··· Records shown ···
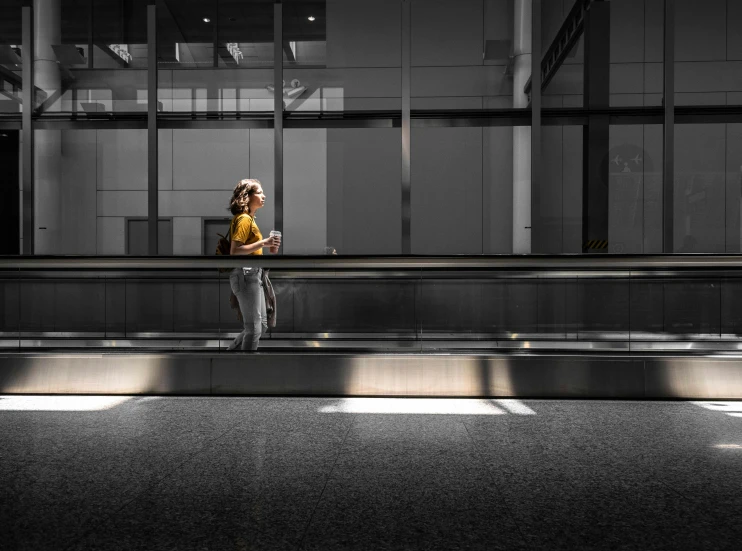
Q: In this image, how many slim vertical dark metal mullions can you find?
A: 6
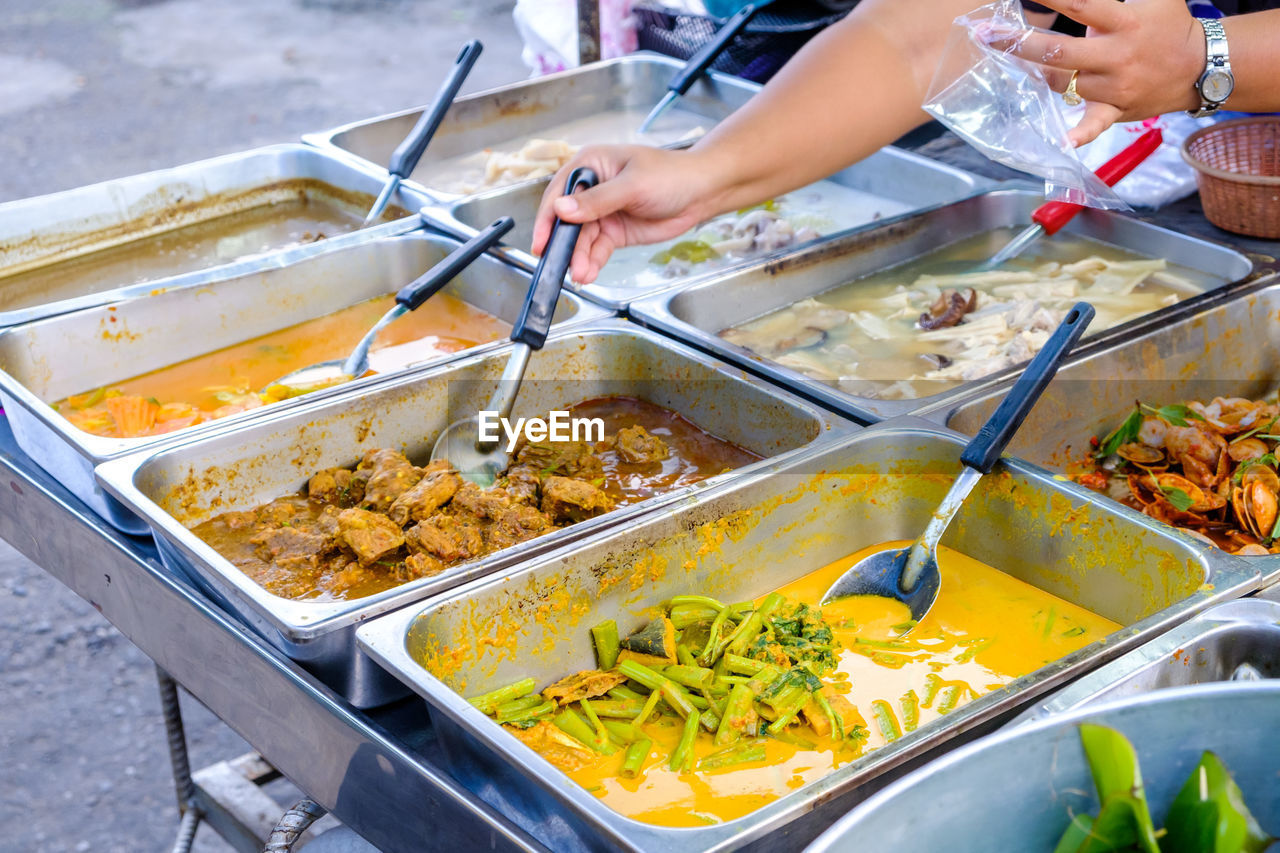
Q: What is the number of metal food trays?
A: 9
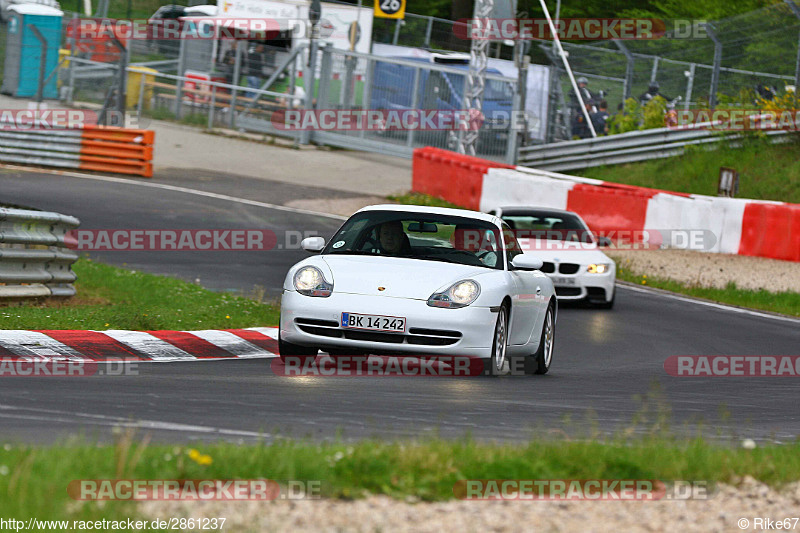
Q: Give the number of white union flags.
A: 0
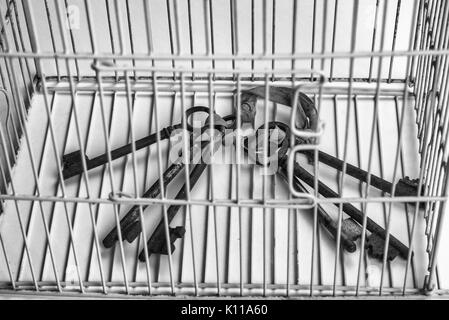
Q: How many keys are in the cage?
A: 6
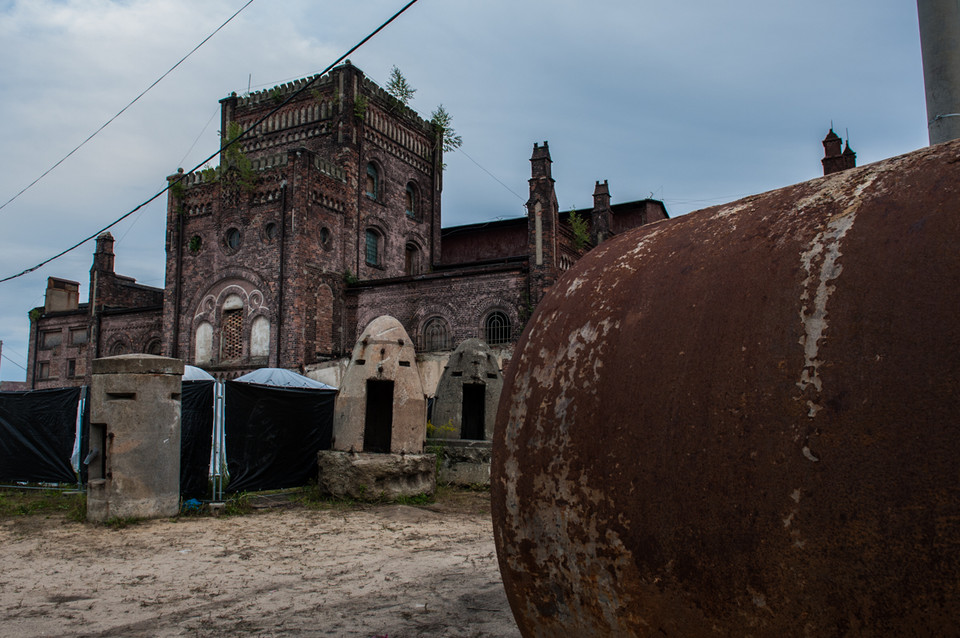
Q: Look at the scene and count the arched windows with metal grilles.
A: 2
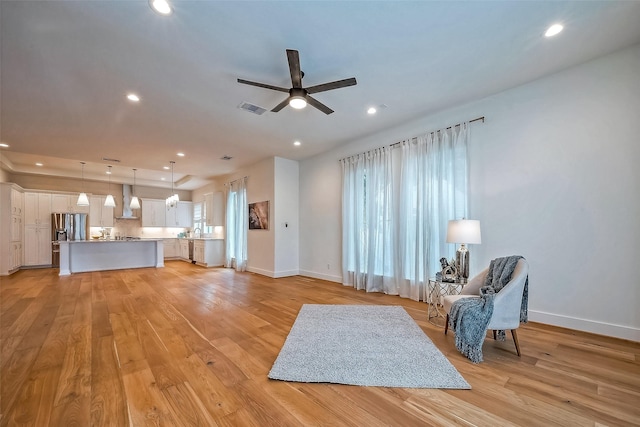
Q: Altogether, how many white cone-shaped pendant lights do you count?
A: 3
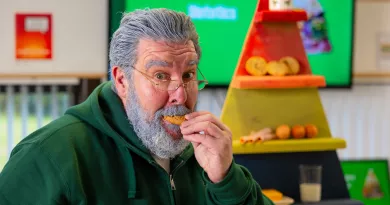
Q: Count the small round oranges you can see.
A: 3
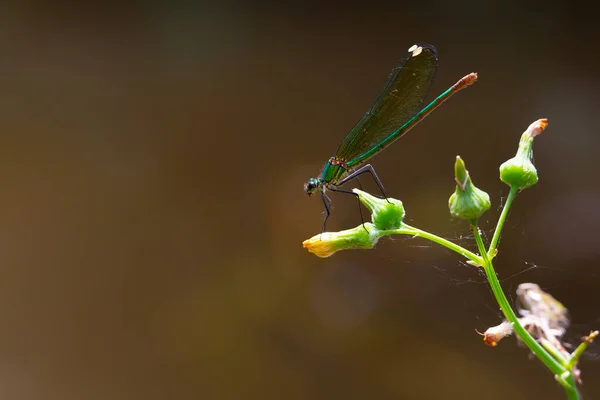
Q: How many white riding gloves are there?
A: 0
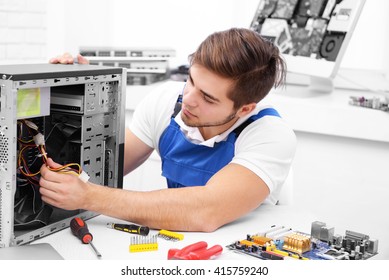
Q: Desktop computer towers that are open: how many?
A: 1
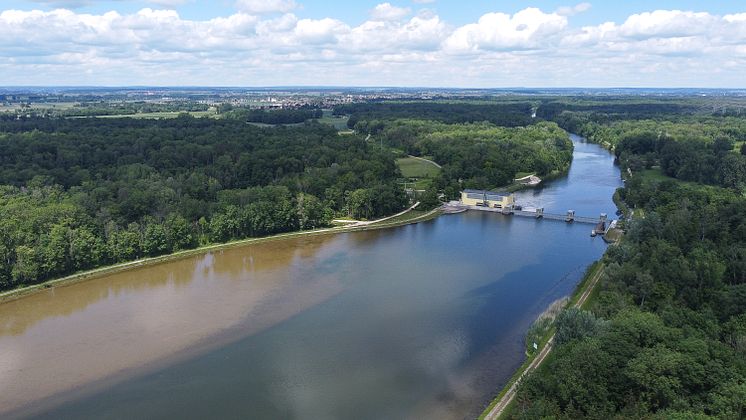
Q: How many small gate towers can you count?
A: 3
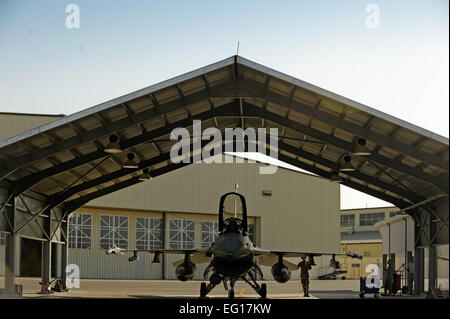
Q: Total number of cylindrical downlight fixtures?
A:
···
··· Records shown ···
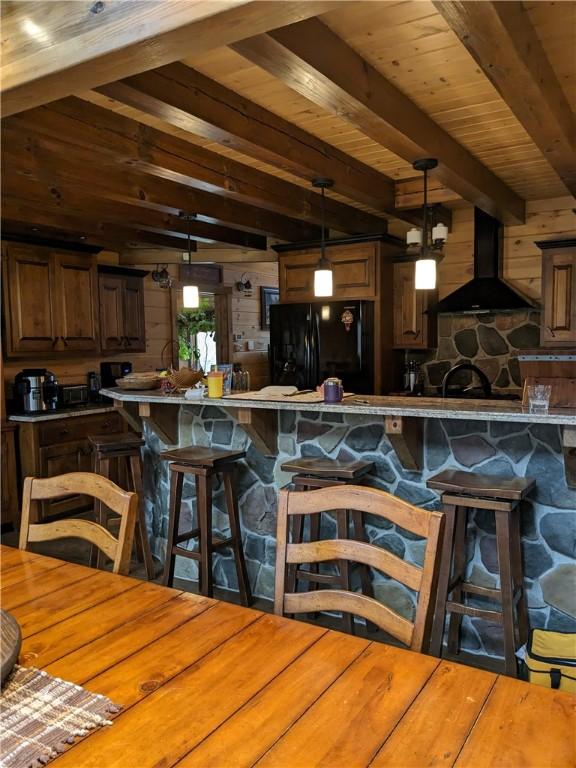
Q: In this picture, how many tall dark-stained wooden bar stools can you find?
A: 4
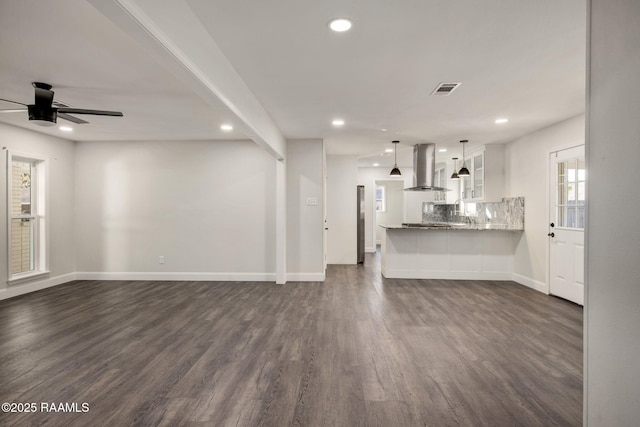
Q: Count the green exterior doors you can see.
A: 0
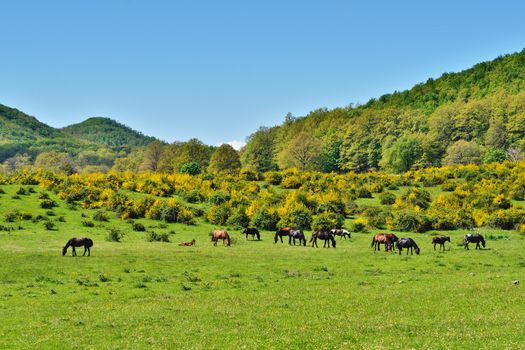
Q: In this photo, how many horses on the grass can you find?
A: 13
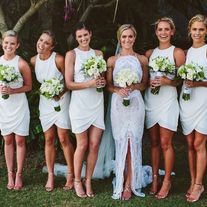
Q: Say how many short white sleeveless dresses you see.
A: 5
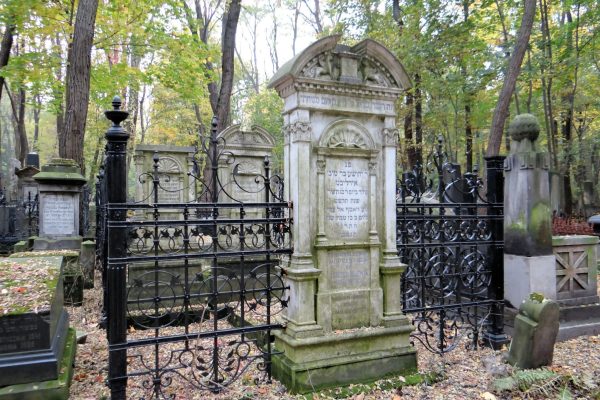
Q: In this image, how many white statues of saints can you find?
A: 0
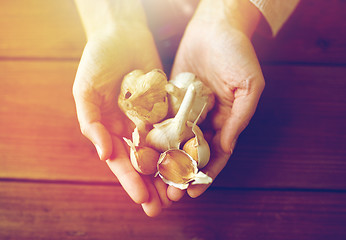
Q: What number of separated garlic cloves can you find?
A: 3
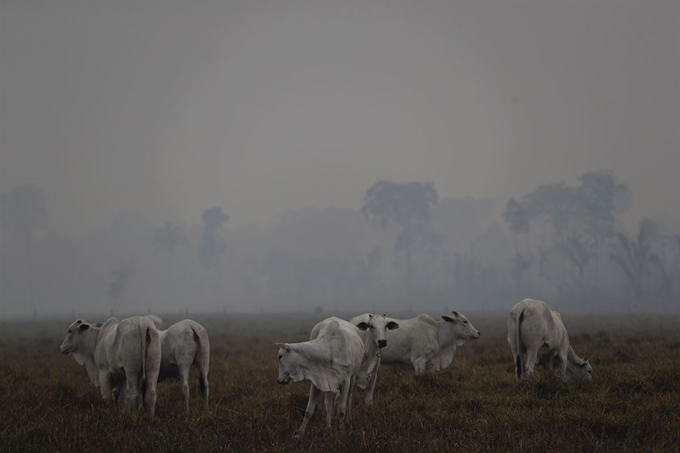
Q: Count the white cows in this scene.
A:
···
Copy from the entries only those lines that hold the word "towers".

- **Output of the task**
Q: Desktop computer towers that are open: how many?
Q: How many small gate towers can you count?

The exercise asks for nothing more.